WHAT THIS TASK INVOLVES:
If an entry holds a picture, drop the picture and restate the rest word for word.

MATERIAL FOR THIS TASK:
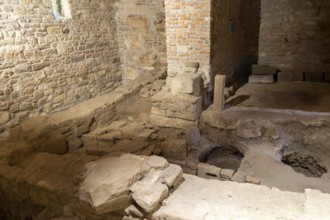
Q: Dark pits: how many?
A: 2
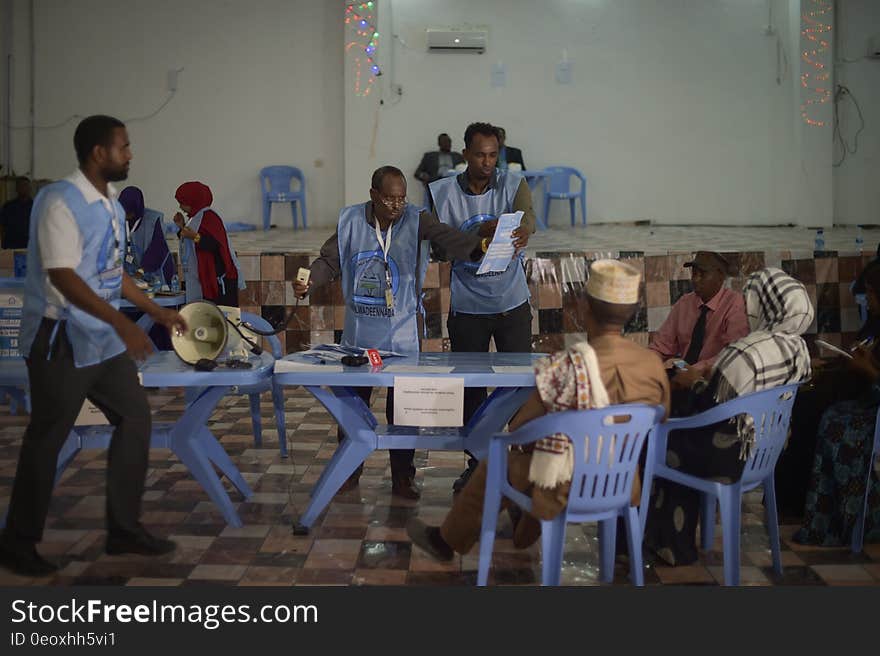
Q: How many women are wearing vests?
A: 2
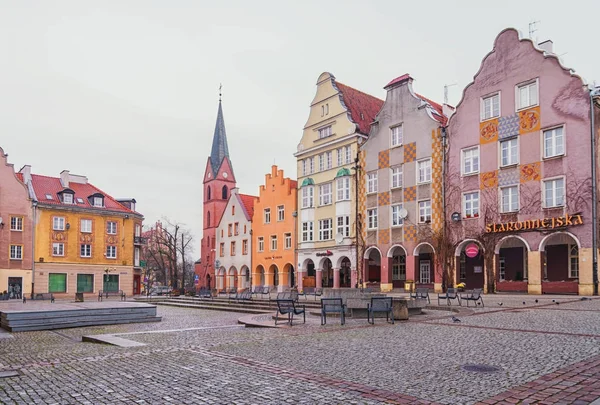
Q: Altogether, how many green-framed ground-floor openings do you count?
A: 3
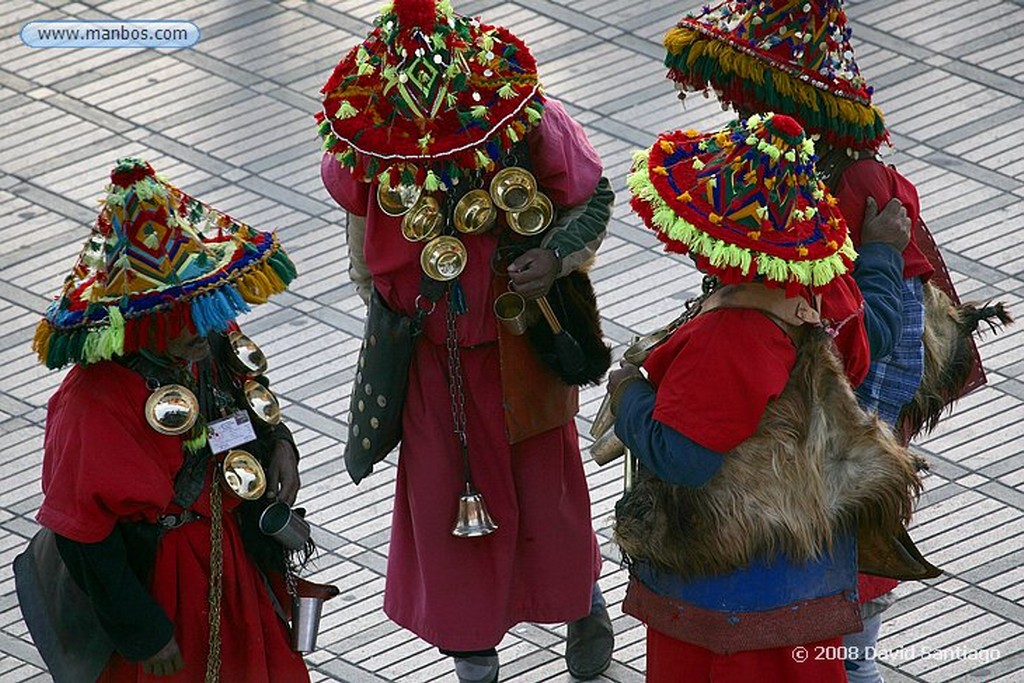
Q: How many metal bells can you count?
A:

EXPECTED OUTPUT:
Q: Dark pits: how many?
A: 2
Q: How many women are wearing vests?
A: 2
Q: Altogether, how many green-framed ground-floor openings do you count?
A: 3
Q: How many metal bells can you count?
A:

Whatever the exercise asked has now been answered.